WORK INSTRUCTIONS = Please transcribe the data below exactly. Leave the pictures out.

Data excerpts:
>>>
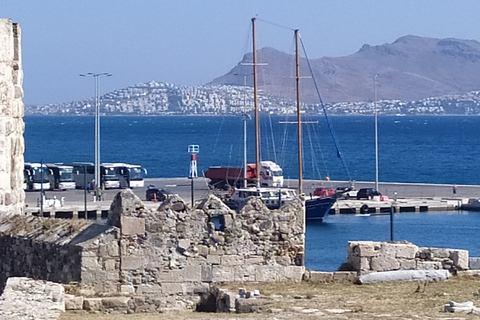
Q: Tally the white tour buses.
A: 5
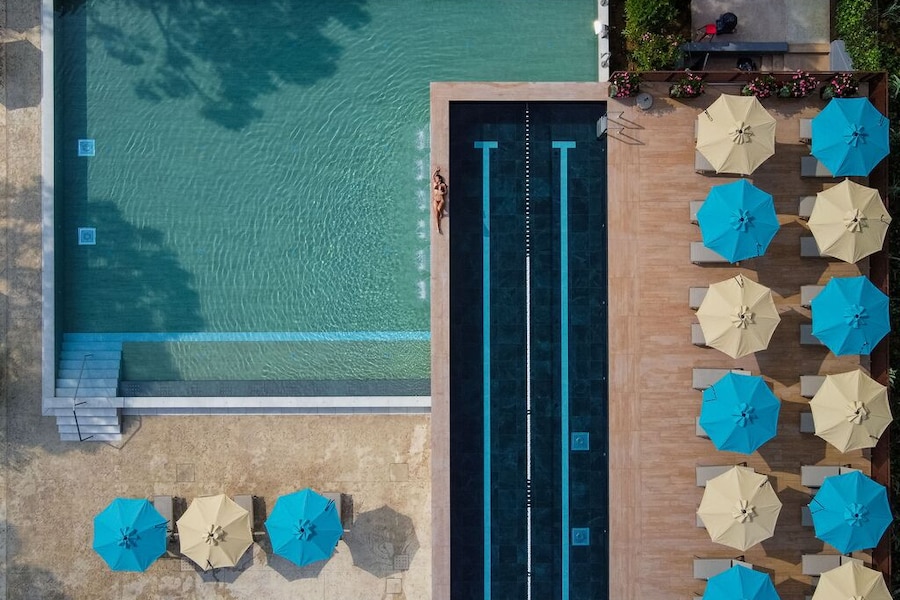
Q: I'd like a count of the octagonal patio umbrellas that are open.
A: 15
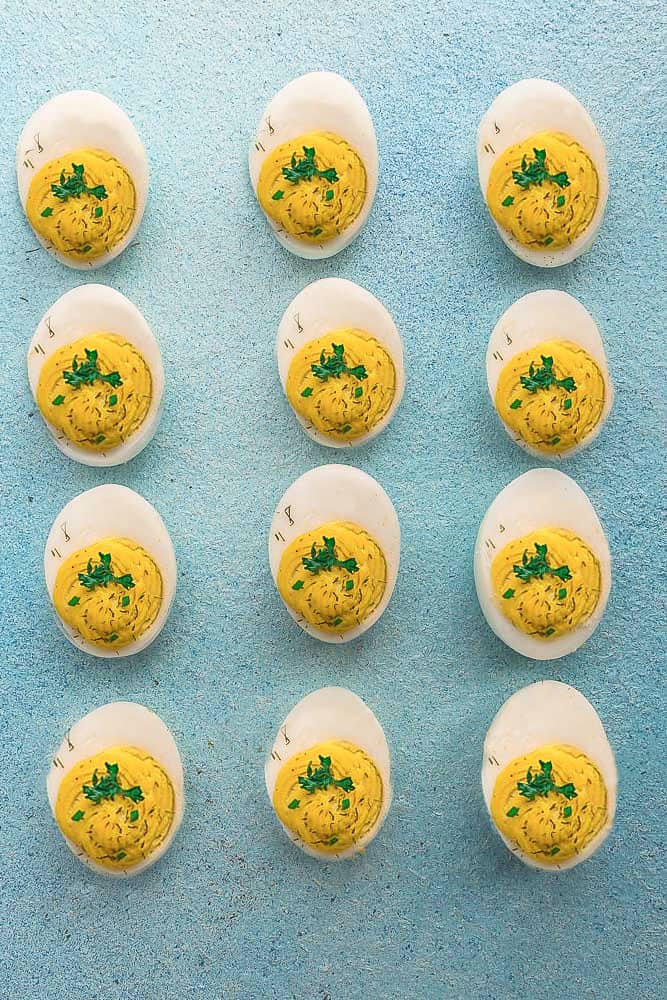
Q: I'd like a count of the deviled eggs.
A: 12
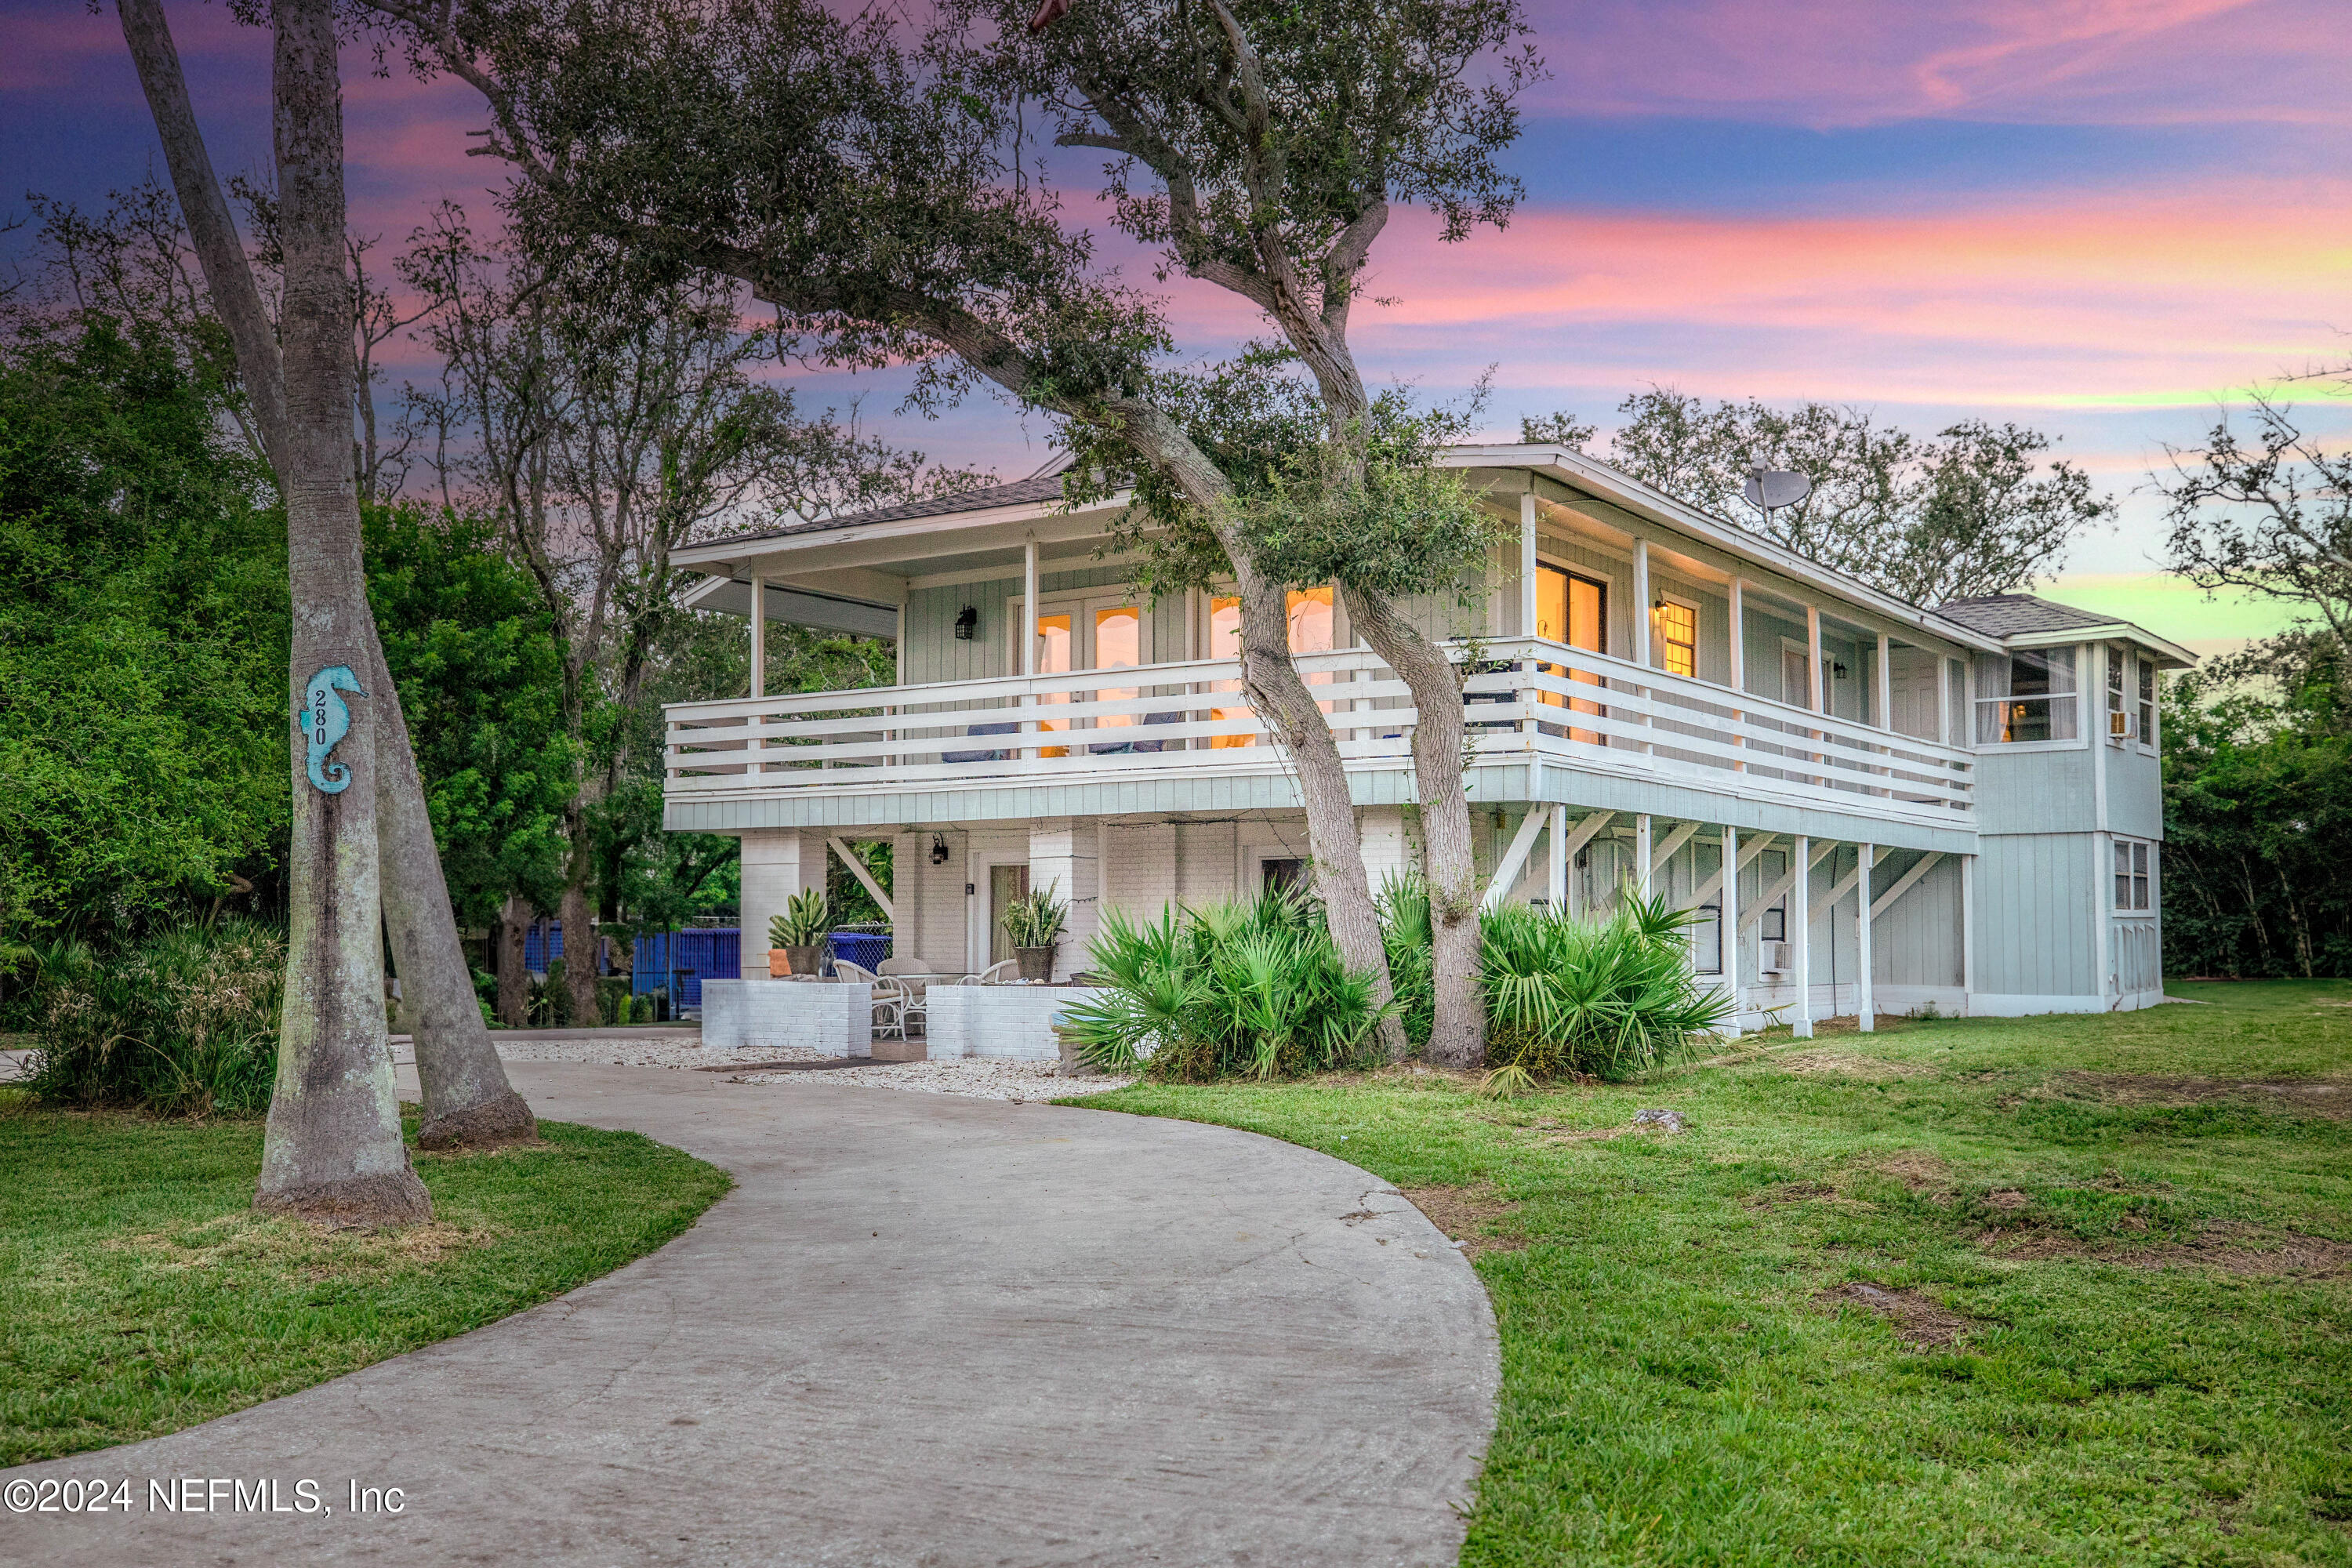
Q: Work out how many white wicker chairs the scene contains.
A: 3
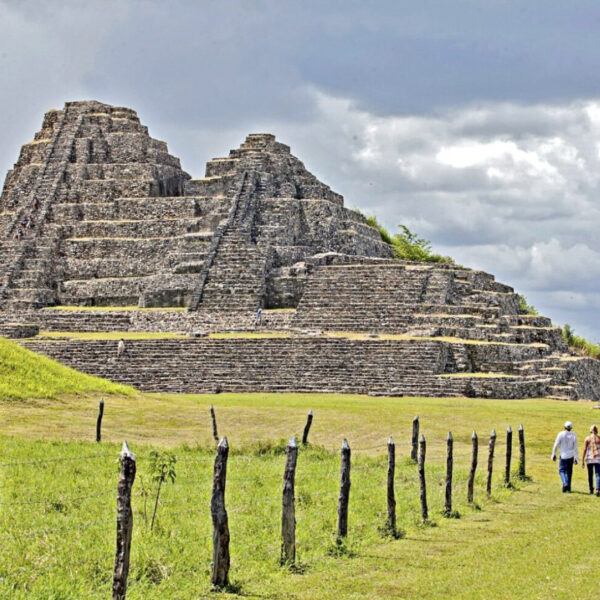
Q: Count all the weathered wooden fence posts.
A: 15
<<<
ANSWER AREA =
Q: Tally the white tour buses.
A: 5
Q: I'd like a count of the octagonal patio umbrellas that are open.
A: 15
Q: I'd like a count of the deviled eggs.
A: 12
Q: Work out how many white wicker chairs the scene contains.
A: 3
Q: Count all the weathered wooden fence posts.
A: 15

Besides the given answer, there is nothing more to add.